JAKARTA – Pemerintah mengakui kebutuhan akan energi makin lama akan semakin meningkat terlebih kebutuhan akan minyak dan gas bumi. Untuk itu penemuan cadangan baru sangat penting, karena jika tidak ada upaya penemuan dan pencarian cadangan baru, Indonesia akan terperosok ke dalam jurang defisit migas yang sangat besar. Apalagi berdasarkan perkiraan, meskipun energi baru terbarukan sedang gencar digalakkan, kebutuhan migas diperkirakan tetap tinggi hingga 2050.

Nanang Abdul Manaf, Wakil Ketua Ikatan Alumni Teknik Geologi ITB yang juga Presiden Direktur PT Pertamina EP,  mengatakan peningkatan konsumsi minyak dan gas tidak bisa terhindarkan. Berdasarkan proyeksi Rencana Umum Energi Nasional (RUEN) bisa dilihat bahwa pada 2025 kebutuhan minyak mencapai 1,9 juta barel per hari (bph) dan gas sebesar 9.221 juta kaki kubik per hari (MMSCFD). Kebutuhan itu akan melonjak pada 2050 menjadi 3,9 juta bph dan gas mencapai 25.869 MMSCFD.

Nanang Abdul Manaf, Presiden Direktur Pertamina EP (Foto-Foto/Dunia-Energi/Tatan Agus RST)

“Produksi minyak 2025 diperkirakan menurun jadi 510 ribu bph dan gas 6.394 MMSCFD. Untuk 2050 produksi minyak tinggal 80 ribu bph dan gas sebesar 1.471 MMSCFD. Itu skenario tanpa dilakukan EOR dan tanpa potensi penambahan produksi dan eksplorasi,” kata Nanang di sela Seminar Energi Neraca Energi Indonesia, Suatu Tinjauan Kritis Sektor Migas” di Jakarta, Selasa (19/2).

Arcandra Tahar, Wakil Menteri Energi dan Sumber Daya Mineral (ESDM), mengakui kondisi cadangan minyak dan gas yang semakin menipis dan perlu diantisipasi.

Untuk jangka pendek, pemerintah akan memperbaiki data migas yang saat ini sudah ada.

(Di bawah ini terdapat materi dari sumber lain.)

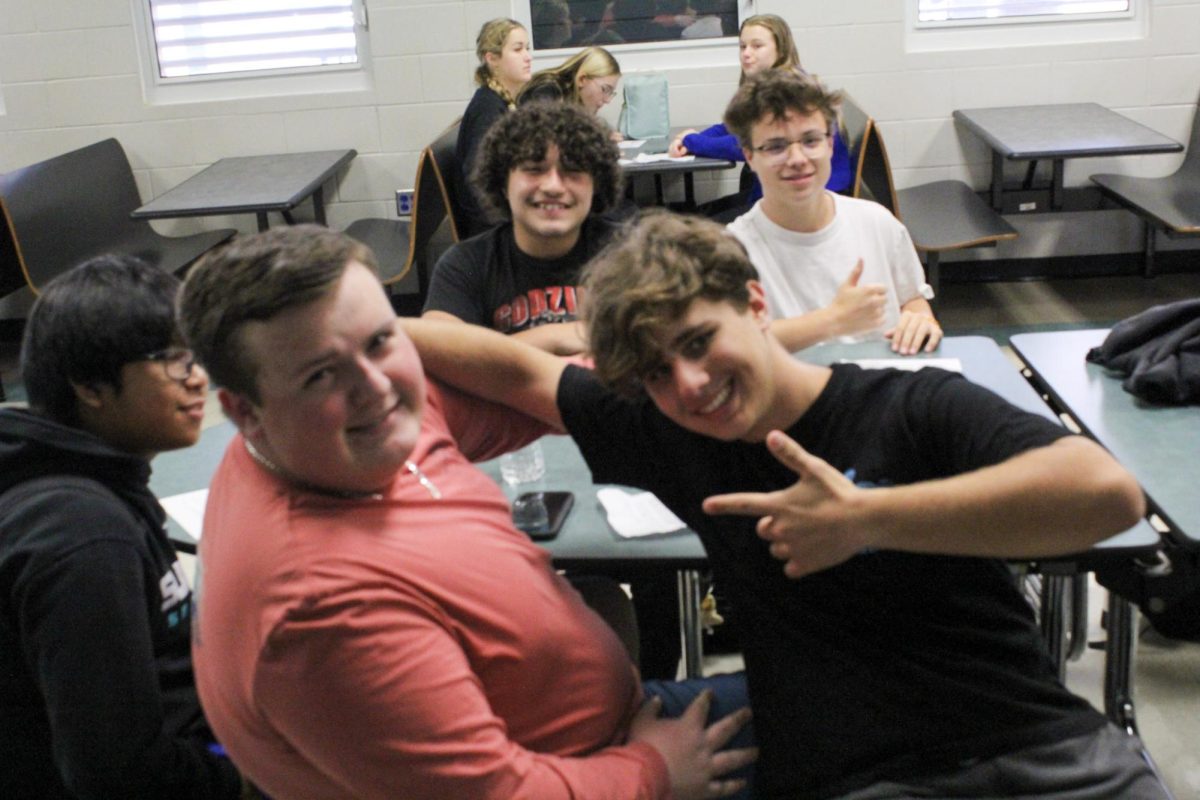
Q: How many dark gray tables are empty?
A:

Perbaikan data migas, baik di blok existing maupun blok eksplorasi bisa menjadi daya tarik bagi kontraktor untuk melakukan penelitian dan eksplorasi.

“Kalau kita bicara rencana pemerintah, salah satunya adalah memperbaiki dari sisi penggunaan data GnG. Itu langkah jangka pendek yang saat ini juga sedang kami kerjakan,” kata Arcandra.

Jangka menengah, pemerintah akan mendorong peningkatan cadangan dengan melakukan eksplorasi tak jauh dari sumur yang sudah beroperasi saat ini. Selain aset produktif saat ini, juga  harus dicari sumur lainnya yang mempunyai potensi cadangan untuk menjaga produksi agar tidak menurun.

Kontraktor akan didorong untuk melakukan metode Enhance Oil Recovery (EOR). Ini yang sudah dilakukan PT Chevron Pacific Indonesia di Blok Rokan, meskipun dalam bentuk pilot project dan diharapkan bisa diteruskan PT Pertamina (Persero)nantinya. Kemudian ada beberapa pilot project yang akan segera dilakukan PT Medco Energi International Tbk.

“Kita mengusahakan adanya EOR, tapi itu 7-10 tahun baru ada respon hasilnya,” tukas Arcandra.

Jangka panjang, eksplorasi tidak bisa dipungkiri lagi. Kegiatan eksplorasi ini perlu dilakukan agar kedepannya Indonesia mempunyai lapangan yang siap dioperasikan pada masa depan. Apalagi saat ini success ratio dari aktivitas eksplorasi di Indonesia masih cukup rendah yakni hanya sekitar 20%.

Menurut Arcandra, dengan ketersediaan dana komitmen kerja pasti mencapai Rp31,5 triliun, maka kegiatan eksplorasi akan bisa  lebih masif.

“Semoga nanti success ratio-nya bisa diatas 20%. Jadi ada harapan karena kita punya uang dan dana komitmen pasti,” tandasnya.(RI)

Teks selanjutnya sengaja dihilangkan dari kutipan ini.